───── DATA SHOWN ─────
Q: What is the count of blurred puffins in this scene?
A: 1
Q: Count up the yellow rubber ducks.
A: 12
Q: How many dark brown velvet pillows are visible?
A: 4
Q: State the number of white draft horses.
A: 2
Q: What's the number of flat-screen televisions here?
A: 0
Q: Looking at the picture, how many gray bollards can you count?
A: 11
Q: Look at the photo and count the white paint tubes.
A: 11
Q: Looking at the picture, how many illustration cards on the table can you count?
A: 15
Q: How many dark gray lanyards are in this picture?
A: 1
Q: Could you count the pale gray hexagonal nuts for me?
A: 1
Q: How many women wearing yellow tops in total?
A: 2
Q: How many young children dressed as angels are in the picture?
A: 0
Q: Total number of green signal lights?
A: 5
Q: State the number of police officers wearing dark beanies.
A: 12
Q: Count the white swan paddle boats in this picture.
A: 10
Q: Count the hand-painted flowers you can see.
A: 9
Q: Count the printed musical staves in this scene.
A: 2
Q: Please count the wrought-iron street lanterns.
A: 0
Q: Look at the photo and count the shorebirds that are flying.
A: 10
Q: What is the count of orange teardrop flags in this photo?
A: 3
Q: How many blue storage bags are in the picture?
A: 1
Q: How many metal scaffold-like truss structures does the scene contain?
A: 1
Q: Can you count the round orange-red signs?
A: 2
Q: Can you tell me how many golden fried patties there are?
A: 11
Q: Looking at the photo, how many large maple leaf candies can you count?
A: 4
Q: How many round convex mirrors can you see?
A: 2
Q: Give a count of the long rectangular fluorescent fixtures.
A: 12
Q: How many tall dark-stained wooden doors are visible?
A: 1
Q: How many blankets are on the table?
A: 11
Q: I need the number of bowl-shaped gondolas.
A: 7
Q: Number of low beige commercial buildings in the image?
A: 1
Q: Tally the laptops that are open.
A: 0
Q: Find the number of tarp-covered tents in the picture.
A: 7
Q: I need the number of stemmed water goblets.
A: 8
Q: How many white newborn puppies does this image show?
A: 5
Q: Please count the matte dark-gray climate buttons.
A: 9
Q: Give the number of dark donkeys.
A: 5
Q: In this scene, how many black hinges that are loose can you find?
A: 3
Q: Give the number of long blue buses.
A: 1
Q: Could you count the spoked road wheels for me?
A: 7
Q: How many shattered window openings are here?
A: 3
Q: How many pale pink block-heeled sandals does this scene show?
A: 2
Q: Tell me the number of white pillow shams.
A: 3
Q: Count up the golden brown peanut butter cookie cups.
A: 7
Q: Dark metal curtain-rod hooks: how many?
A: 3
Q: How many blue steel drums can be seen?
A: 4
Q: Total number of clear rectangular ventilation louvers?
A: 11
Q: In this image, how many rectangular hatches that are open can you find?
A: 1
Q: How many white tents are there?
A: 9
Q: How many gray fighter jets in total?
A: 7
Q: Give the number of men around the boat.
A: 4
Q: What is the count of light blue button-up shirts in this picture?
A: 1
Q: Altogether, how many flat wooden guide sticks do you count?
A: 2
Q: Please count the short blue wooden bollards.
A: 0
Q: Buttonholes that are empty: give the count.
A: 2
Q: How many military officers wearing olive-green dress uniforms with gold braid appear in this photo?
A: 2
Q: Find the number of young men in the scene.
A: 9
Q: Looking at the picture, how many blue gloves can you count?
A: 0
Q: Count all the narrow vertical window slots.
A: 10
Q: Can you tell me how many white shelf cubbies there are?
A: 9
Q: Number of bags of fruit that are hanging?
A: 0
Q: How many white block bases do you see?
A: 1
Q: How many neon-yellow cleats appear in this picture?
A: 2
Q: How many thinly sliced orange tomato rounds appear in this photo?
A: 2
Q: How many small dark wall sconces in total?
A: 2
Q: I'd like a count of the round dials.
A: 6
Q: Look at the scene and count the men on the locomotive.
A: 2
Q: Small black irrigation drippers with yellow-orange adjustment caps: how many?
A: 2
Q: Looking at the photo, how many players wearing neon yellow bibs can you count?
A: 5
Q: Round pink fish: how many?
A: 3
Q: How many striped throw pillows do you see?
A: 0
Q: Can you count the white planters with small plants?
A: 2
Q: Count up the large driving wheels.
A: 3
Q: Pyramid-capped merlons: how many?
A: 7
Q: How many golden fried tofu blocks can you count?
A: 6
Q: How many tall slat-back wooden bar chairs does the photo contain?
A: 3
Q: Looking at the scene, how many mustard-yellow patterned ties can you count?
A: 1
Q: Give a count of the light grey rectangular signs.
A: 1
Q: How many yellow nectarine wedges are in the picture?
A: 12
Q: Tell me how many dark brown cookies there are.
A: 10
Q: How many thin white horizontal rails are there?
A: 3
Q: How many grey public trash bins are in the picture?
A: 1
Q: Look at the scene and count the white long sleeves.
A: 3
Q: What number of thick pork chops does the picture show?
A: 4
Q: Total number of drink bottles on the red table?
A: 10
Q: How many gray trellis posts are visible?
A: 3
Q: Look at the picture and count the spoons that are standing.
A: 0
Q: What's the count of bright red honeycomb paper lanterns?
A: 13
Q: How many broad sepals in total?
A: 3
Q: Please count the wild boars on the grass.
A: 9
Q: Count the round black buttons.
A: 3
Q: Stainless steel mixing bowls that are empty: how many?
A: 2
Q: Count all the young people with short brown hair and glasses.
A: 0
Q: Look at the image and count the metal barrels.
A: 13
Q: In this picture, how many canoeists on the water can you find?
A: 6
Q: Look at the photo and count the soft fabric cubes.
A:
─────
WORK REQUIRED - Reproduce, please, every line of the records above without alteration.

EXERCISE SOLUTION -
Q: What is the count of blurred puffins in this scene?
A: 1
Q: Count up the yellow rubber ducks.
A: 12
Q: How many dark brown velvet pillows are visible?
A: 4
Q: State the number of white draft horses.
A: 2
Q: What's the number of flat-screen televisions here?
A: 0
Q: Looking at the picture, how many gray bollards can you count?
A: 11
Q: Look at the photo and count the white paint tubes.
A: 11
Q: Looking at the picture, how many illustration cards on the table can you count?
A: 15
Q: How many dark gray lanyards are in this picture?
A: 1
Q: Could you count the pale gray hexagonal nuts for me?
A: 1
Q: How many women wearing yellow tops in total?
A: 2
Q: How many young children dressed as angels are in the picture?
A: 0
Q: Total number of green signal lights?
A: 5
Q: State the number of police officers wearing dark beanies.
A: 12
Q: Count the white swan paddle boats in this picture.
A: 10
Q: Count the hand-painted flowers you can see.
A: 9
Q: Count the printed musical staves in this scene.
A: 2
Q: Please count the wrought-iron street lanterns.
A: 0
Q: Look at the photo and count the shorebirds that are flying.
A: 10
Q: What is the count of orange teardrop flags in this photo?
A: 3
Q: How many blue storage bags are in the picture?
A: 1
Q: How many metal scaffold-like truss structures does the scene contain?
A: 1
Q: Can you count the round orange-red signs?
A: 2
Q: Can you tell me how many golden fried patties there are?
A: 11
Q: Looking at the photo, how many large maple leaf candies can you count?
A: 4
Q: How many round convex mirrors can you see?
A: 2
Q: Give a count of the long rectangular fluorescent fixtures.
A: 12
Q: How many tall dark-stained wooden doors are visible?
A: 1
Q: How many blankets are on the table?
A: 11
Q: I need the number of bowl-shaped gondolas.
A: 7
Q: Number of low beige commercial buildings in the image?
A: 1
Q: Tally the laptops that are open.
A: 0
Q: Find the number of tarp-covered tents in the picture.
A: 7
Q: I need the number of stemmed water goblets.
A: 8
Q: How many white newborn puppies does this image show?
A: 5
Q: Please count the matte dark-gray climate buttons.
A: 9
Q: Give the number of dark donkeys.
A: 5
Q: In this scene, how many black hinges that are loose can you find?
A: 3
Q: Give the number of long blue buses.
A: 1
Q: Could you count the spoked road wheels for me?
A: 7
Q: How many shattered window openings are here?
A: 3
Q: How many pale pink block-heeled sandals does this scene show?
A: 2
Q: Tell me the number of white pillow shams.
A: 3
Q: Count up the golden brown peanut butter cookie cups.
A: 7
Q: Dark metal curtain-rod hooks: how many?
A: 3
Q: How many blue steel drums can be seen?
A: 4
Q: Total number of clear rectangular ventilation louvers?
A: 11
Q: In this image, how many rectangular hatches that are open can you find?
A: 1
Q: How many white tents are there?
A: 9
Q: How many gray fighter jets in total?
A: 7
Q: Give the number of men around the boat.
A: 4
Q: What is the count of light blue button-up shirts in this picture?
A: 1
Q: Altogether, how many flat wooden guide sticks do you count?
A: 2
Q: Please count the short blue wooden bollards.
A: 0
Q: Buttonholes that are empty: give the count.
A: 2
Q: How many military officers wearing olive-green dress uniforms with gold braid appear in this photo?
A: 2
Q: Find the number of young men in the scene.
A: 9
Q: Looking at the picture, how many blue gloves can you count?
A: 0
Q: Count all the narrow vertical window slots.
A: 10
Q: Can you tell me how many white shelf cubbies there are?
A: 9
Q: Number of bags of fruit that are hanging?
A: 0
Q: How many white block bases do you see?
A: 1
Q: How many neon-yellow cleats appear in this picture?
A: 2
Q: How many thinly sliced orange tomato rounds appear in this photo?
A: 2
Q: How many small dark wall sconces in total?
A: 2
Q: I'd like a count of the round dials.
A: 6
Q: Look at the scene and count the men on the locomotive.
A: 2
Q: Small black irrigation drippers with yellow-orange adjustment caps: how many?
A: 2
Q: Looking at the photo, how many players wearing neon yellow bibs can you count?
A: 5
Q: Round pink fish: how many?
A: 3
Q: How many striped throw pillows do you see?
A: 0
Q: Can you count the white planters with small plants?
A: 2
Q: Count up the large driving wheels.
A: 3
Q: Pyramid-capped merlons: how many?
A: 7
Q: How many golden fried tofu blocks can you count?
A: 6
Q: How many tall slat-back wooden bar chairs does the photo contain?
A: 3
Q: Looking at the scene, how many mustard-yellow patterned ties can you count?
A: 1
Q: Give a count of the light grey rectangular signs.
A: 1
Q: How many yellow nectarine wedges are in the picture?
A: 12
Q: Tell me how many dark brown cookies there are.
A: 10
Q: How many thin white horizontal rails are there?
A: 3
Q: How many grey public trash bins are in the picture?
A: 1
Q: Look at the scene and count the white long sleeves.
A: 3
Q: What number of thick pork chops does the picture show?
A: 4
Q: Total number of drink bottles on the red table?
A: 10
Q: How many gray trellis posts are visible?
A: 3
Q: Look at the picture and count the spoons that are standing.
A: 0
Q: What's the count of bright red honeycomb paper lanterns?
A: 13
Q: How many broad sepals in total?
A: 3
Q: Please count the wild boars on the grass.
A: 9
Q: Count the round black buttons.
A: 3
Q: Stainless steel mixing bowls that are empty: how many?
A: 2
Q: Count all the young people with short brown hair and glasses.
A: 0
Q: Look at the image and count the metal barrels.
A: 13
Q: In this picture, how many canoeists on the water can you find?
A: 6
Q: Look at the photo and count the soft fabric cubes.
A:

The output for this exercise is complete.